Inspectie niet onder de indruk van rapport Onur
SCHIPHOL/HOOFDDORP (ANP) – De Inspectie Verkeer en Waterstaat (IVW) is niet onder de indruk van de conclusie van een Brits onderzoeksbureau dat het vliegverbod voor Onur Air niet terecht was. Dat zei een woordvoerder van de dienst, die toezicht op de luchtvaart houdt, dinsdag.
Het International Bureau of Aviation (IBA) stelt na onderzoek, door Onur Air gefinancierd, dat de Turkse luchtvaartmaatschappij af en toe slordig omsprong met de administratie over onder meer het onderhoud van de vliegtuigen. De toestellen waren echter veilig, stelt de instantie. De incidenten waar de inspectie over rept, komen volgens het IBA ook bij andere luchtvaartmaatschappijen voor.
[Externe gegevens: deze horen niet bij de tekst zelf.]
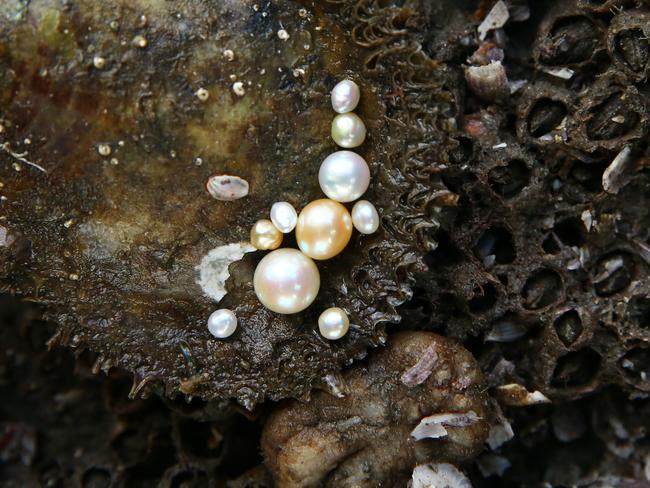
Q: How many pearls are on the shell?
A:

De IVW, die nog nooit van het Britse bureau heeft gehoord, stelt echter dat juist de administratie bij luchtvaartmaatschappijen bijzonder belangrijk is. De inspectie kan onmogelijk nagaan of een vervoerder veilig is als de papieren niet kloppen, zei de woordvoerder. Bovendien kan een ’papieren’ fout over bijvoorbeeld de belading van een toestel grote gevolgen hebben. Als hierdoor het vliegtuig verkeerd wordt beladen, kan het van de start– en landingsbaan schuiven.
Volgens de inspectie is het vliegverbod in mei juist opgelegd, omdat Onur Air laks omsprong met de veiligheid en niet omdat de toestellen technische gebreken vertoonden. „Het ging niet in eerste instantie om de bouten en moeren. Het draaide om de mens achter de techniek en die was nonchalant”, zei de woordvoerder.
Wel speelde mee het grote aantal incidenten in een korte tijd, verklaarde de IVW. In de periode van een jaar heeft de inspectie 31 zware overtredingen geconstateerd, veel meer dan bij andere luchtvaartmaatschappijen gebruikelijk is.
Onur Air staat nog steeds onder verscherpt toezicht van de IVW. Het bedrijf eist dat die status wordt ingetrokken. De inspectie stelt dat Onur Air tegenwoordig veel beter met de veiligheid omgaat. De Turken hebben grote financiële schade geleden door het vliegverbod. Ze willen dat terugvorderen van de inspectie. Het gaat om zeker 30 miljoen euro.